• [Exercise description]
Wherever pictures occur in the entries below, leave them out and retype the rest exactly.

Stored items
# # # #

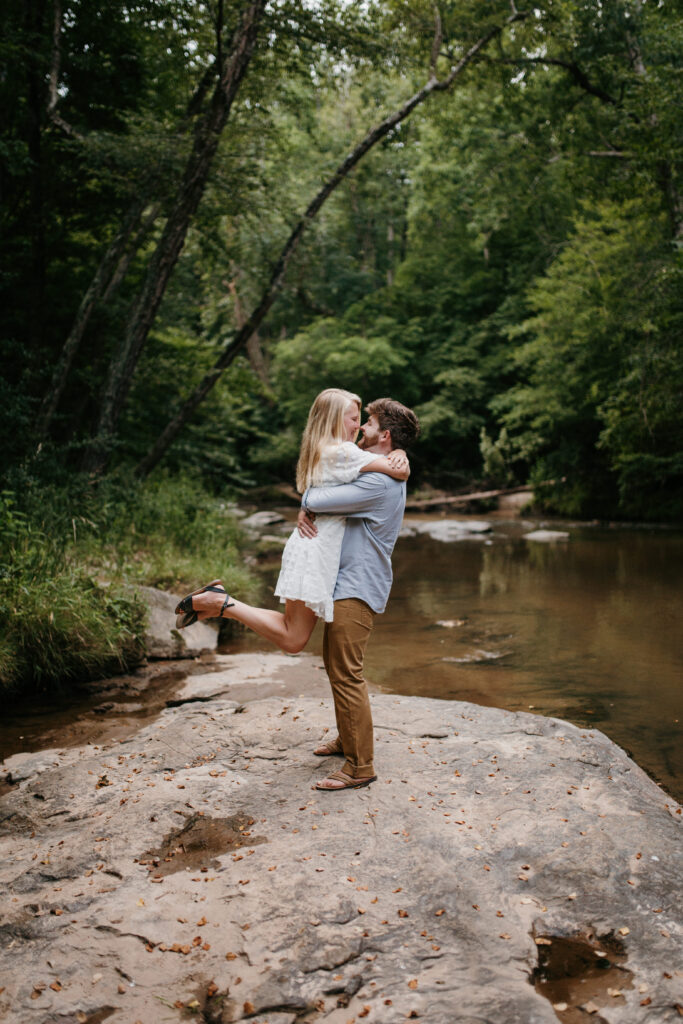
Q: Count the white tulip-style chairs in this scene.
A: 0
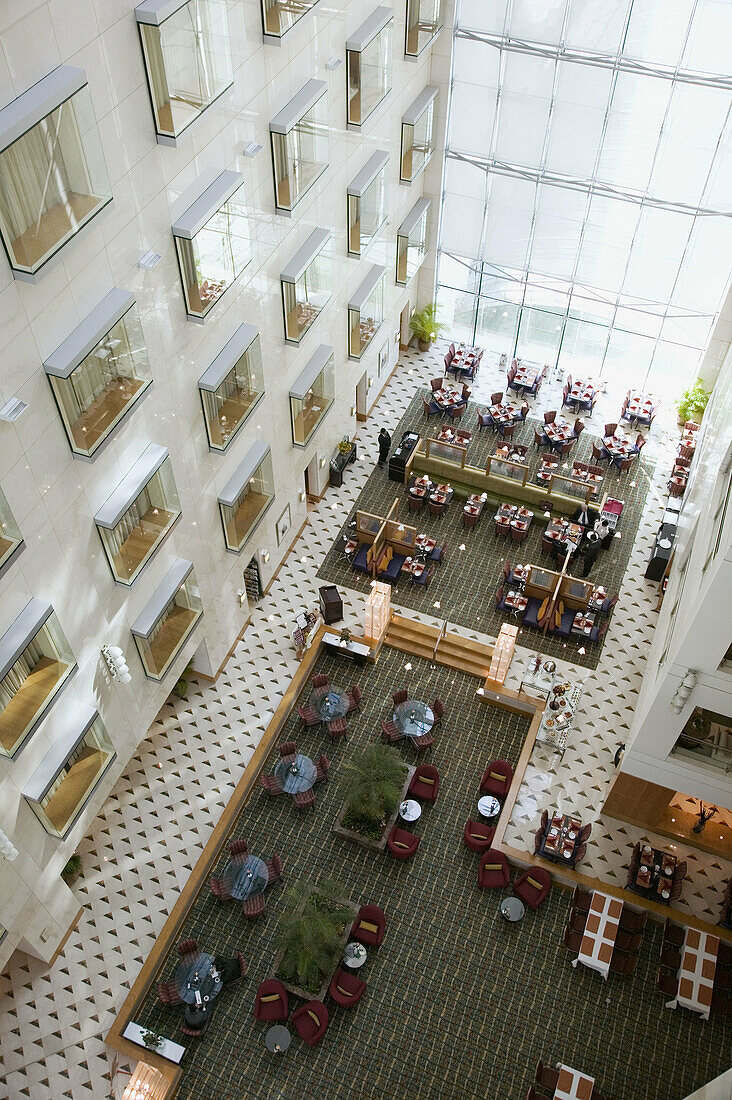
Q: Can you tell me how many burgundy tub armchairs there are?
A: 10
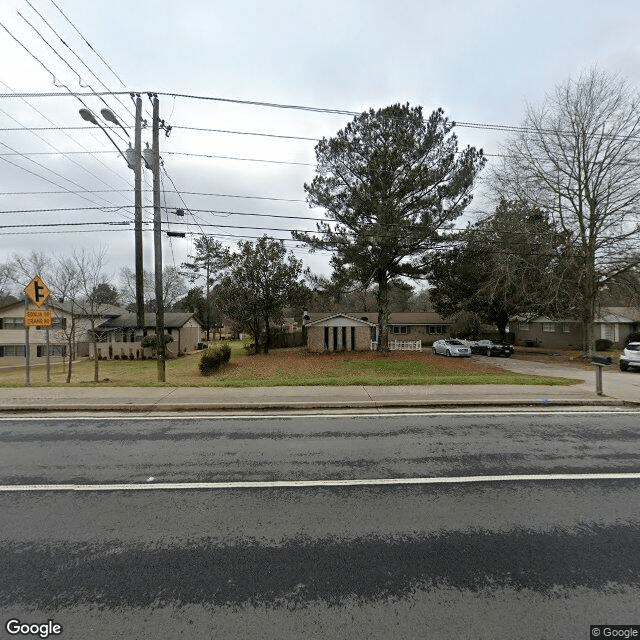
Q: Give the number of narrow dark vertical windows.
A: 4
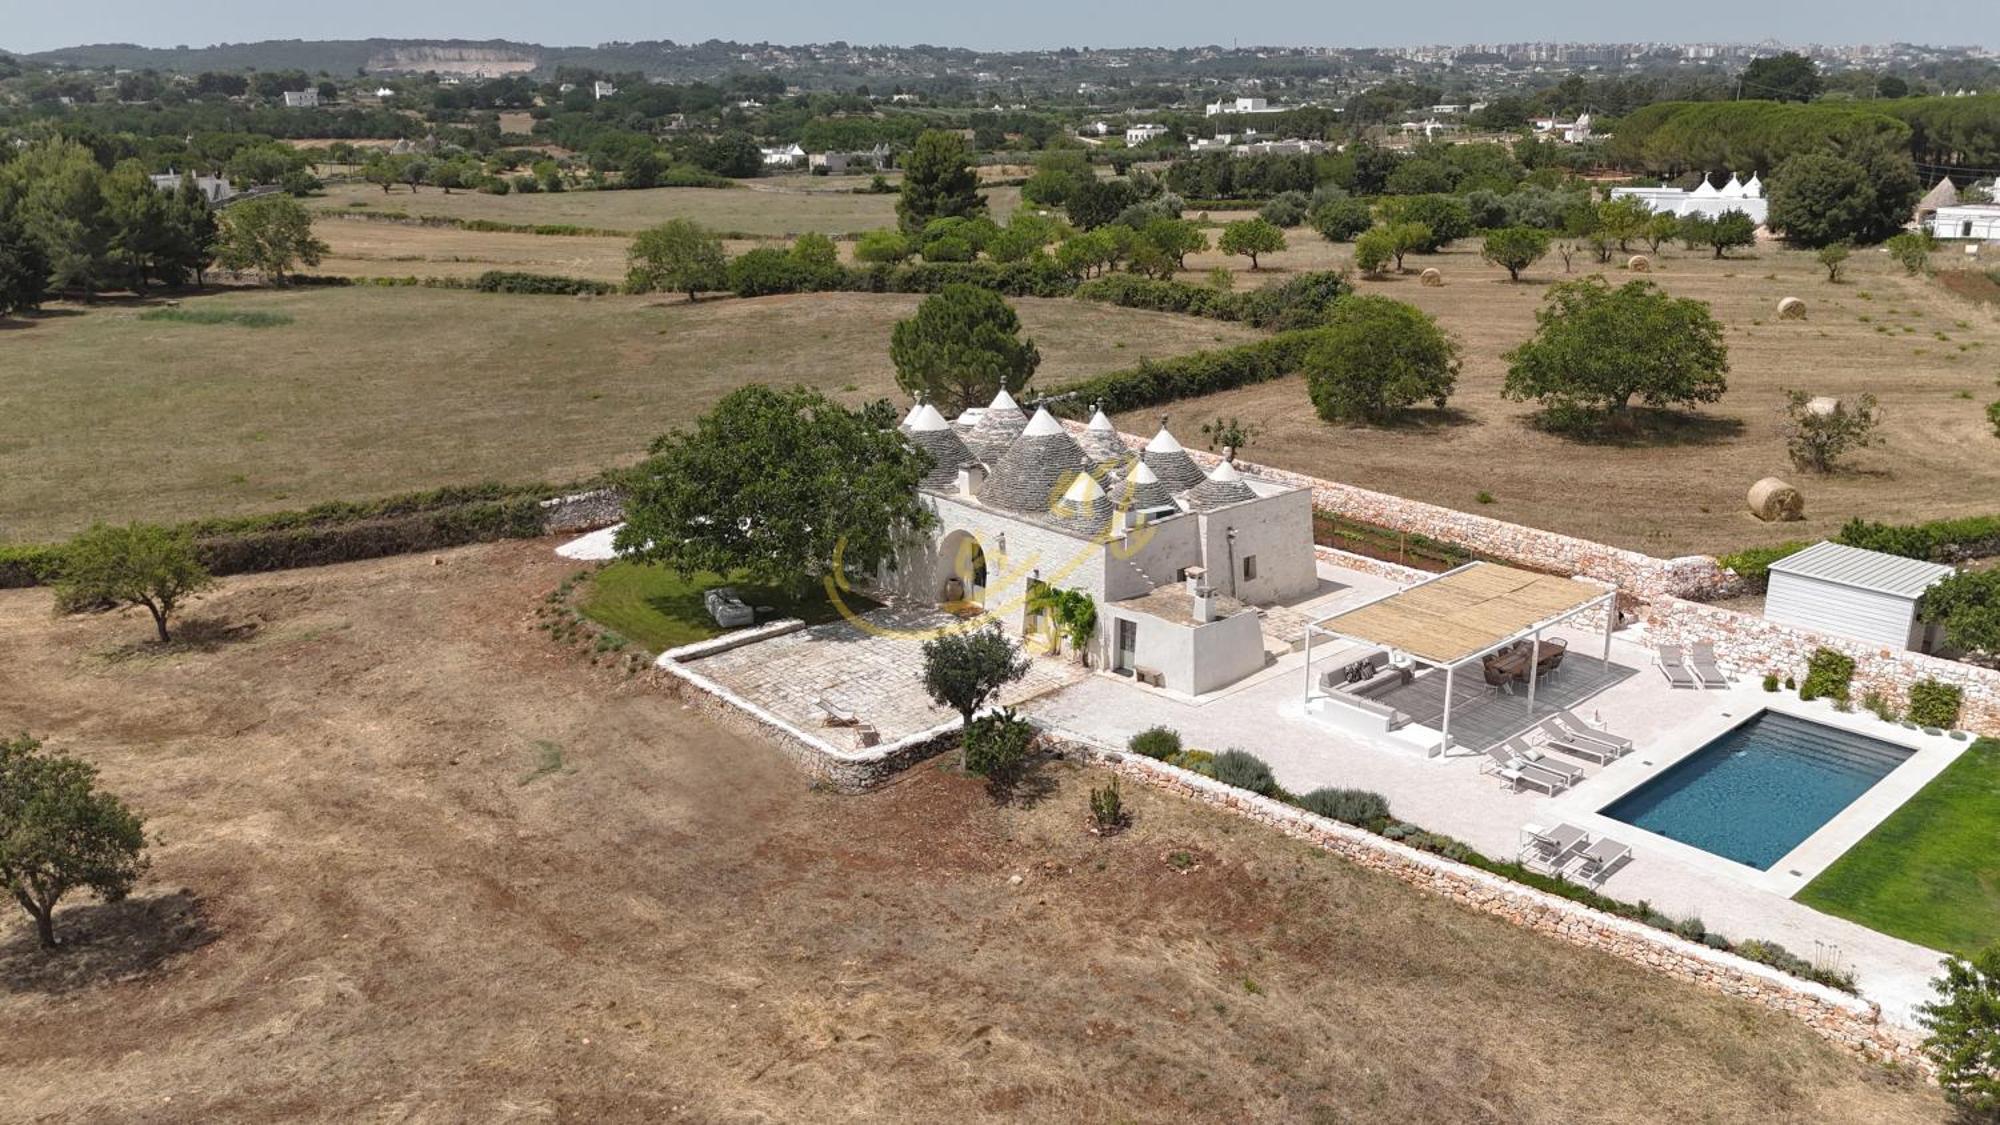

# # # #

• [Task result]
Q: Count the white tulip-style chairs in this scene.
A: 0
Q: Can you tell me how many burgundy tub armchairs there are?
A: 10
Q: Give the number of narrow dark vertical windows.
A: 4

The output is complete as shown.